Me leí este libro estando en Namibia, entre alguna tarde sentada en el balcón del hotel y (gran parte) en el (largo) viaje en coche de vuelta de Etosha. Es un libro ameno, sencillo, fácil de leer. Había muchas cosas que me sonaban de haberlas leído en el blog, pero también es cierto que descubrí algunas que no había leído en su día o son cosas nuevas. Me ha pasado algo curioso con este libro: cuando leía, tenía la impresión de que había cosas repetidas en el libro, que eso lo había leído hacía poco y lo tenía muy fresco, pero supongo que es porque ya había leído mucho de maternity en el blog y lo recordaba muy bien.
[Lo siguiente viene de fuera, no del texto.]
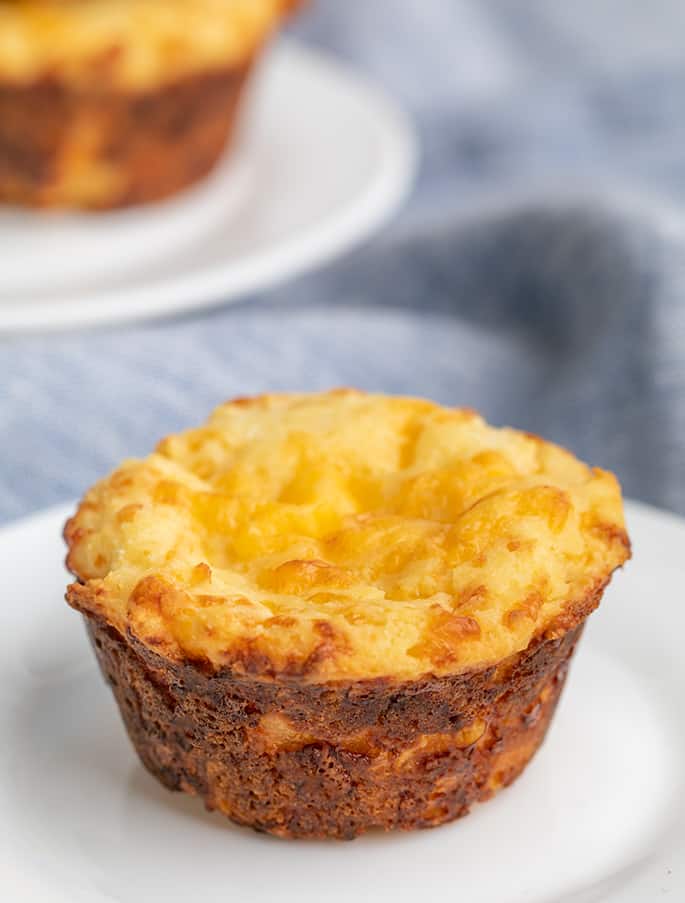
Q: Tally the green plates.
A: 0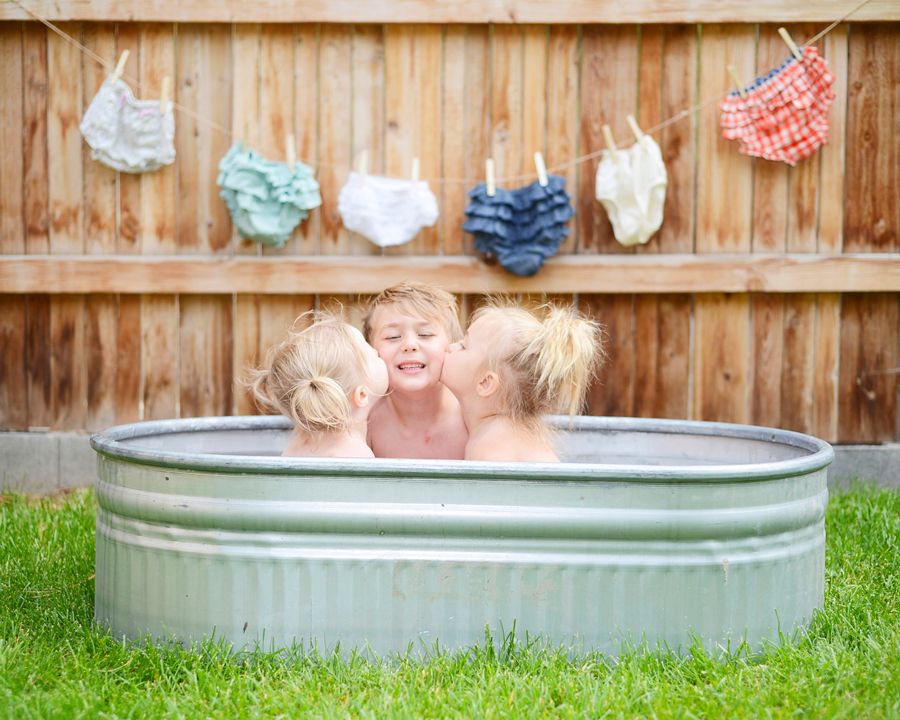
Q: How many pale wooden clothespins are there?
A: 12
El libro es básicamente sobre la maternidad, cómo te cambia la vida y cómo la vive una madre desnaturalizada y sin superpoderes como Moli se autodefine. Si algún día tengo niños, la verdad es que creo que seré un poco como Moli en lo de desnaturalizada y sin superpoderes. Pero debo confesar que también me apunto mentalmente cosas que hace que me encantaría hacer con mis hijos: infundirles el amor por la lectura, dejar que cada uno desarrolle sus inquietudes, las sesiones de cine con sus princezaz. Me parece que es una madre cojonuda, aunque admita que hay veces que las circunstancias le superan. Como a todas las madres, como a todas las mujeres, como a todas las personas en algún momento de nuestras vidas.

Cuando vi el título del libro, tuve la sensación que era el primero de una saga. “Cosas que le pasan a…” permite bucear en las distintas facetas de Molinos. Sí, porque ella será una madre sin superpoderes, pero también es una despellejadora nata, lectura compulsiva, amante de Gin Tonics, habitante de una pradera de libros de colores y muchas otras cosas que sólo se descubren visitando su blog, Cosas que (me) pasan.


En la foto, disfrutando de una tarde de inusual buen tiempo en mi balcón en Swakopmund, con el faro al fondo.